I was doing a physics problem and realized that the formula for angular acceleration was the same as the formula for centripetal acceleration (in terms of angular speed) They both are [tex]\omega^2r[/tex] where w is angular speed and r is the radius Why is that so? When I tried to derive this I got... [tex]a_{centripetal}=\frac{v^2}{r}[/tex] [tex]a_{centripetal}=\frac{v}{r}v[/tex] since v/r=w then... [tex]a_{centripetal}=\omega v[/tex] how are they equal? [tex]\omega v=\omega^2r[/tex]
You've got it wrong ,check your book true centripetal acceleration is v^2 /r BUT ANGULAR acceleration is the something spinning up faster or spinning down slower. Angular acceleration is [tex] \alpha = \frac{\Delta \omega}{\Delta t} = \frac{v}{rt} [/tex]
Here is the question...http://home.earthlink.net/~suburban-xrisis/physics001.jpg the answer is A. why?
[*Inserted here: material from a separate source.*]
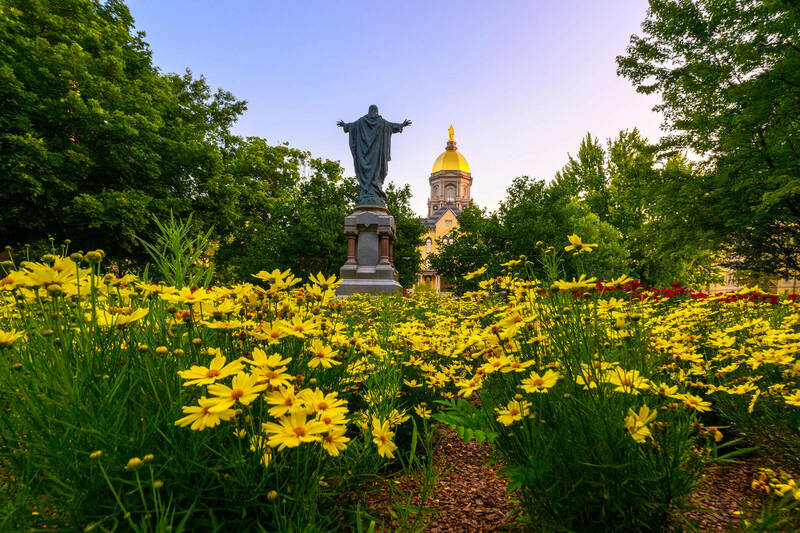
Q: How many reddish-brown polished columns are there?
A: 3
[tex] \omega [/tex] is the ANGULAR VELOCITY (or frequency) and [tex] \omega = \frac{v}{r} [/tex] the CENTRIPETAL ACCELERATION is a = v^2 /r since omega = v/r a = omega r
You have to work out the change in velocity as a function of its tangential speed, [itex]v [/itex] or [itex] \omega r[/itex]. Draw a diagram of the velocity vector of a unit mass at time 0. Then draw its velocity vector after a time dt. The mass turns through an angle [itex]d\theta = ds/r = \frac{vdt}{r}[/itex] in that time. Also remember that [itex]v = 2\pi r/T = \omega r[/itex] and [itex]d\theta = \omega dt[/itex] Now, the new velocity vector at t=dt is the same length as at t=0 but pointed [itex]d\theta[/itex] to the original. The difference is the change in velocity or dv and is directed toward the centre of the circle along the radius. You can see from the diagram that: [itex] dv = vsin(d\theta)[/itex] which approaches the limit of [itex] dv = vd\theta[/itex] as [itex]d\theta \rightarrow 0[/itex]. This means: [tex]dv = vd\theta = \omega r d\theta = \omega^2r dt[/tex] so [tex]dv/dt = a_{centripetal} = \omega^2r[/tex] AM
what is wrong with my method? I subbed in v/r for omega but got r*omega I understand that if I subbed v=omega*r then the equation would come out correct
No. They are two distinct concepts; two quite different vector quantities with different directions. For a mass moving in a curved path, centripetal acceleration is radial - toward the centre. Tangential acceleration - in the direction of travel gives rise to non-zero angular acceleration. The centripetal acceleration ([itex]a_c = -\omega^2r[/itex]) is always non-zero if there is circular motion. AM
yes I understand the concepts are different, but both equations can be expressed as [tex]\omega^2 * r[/tex] is that correct?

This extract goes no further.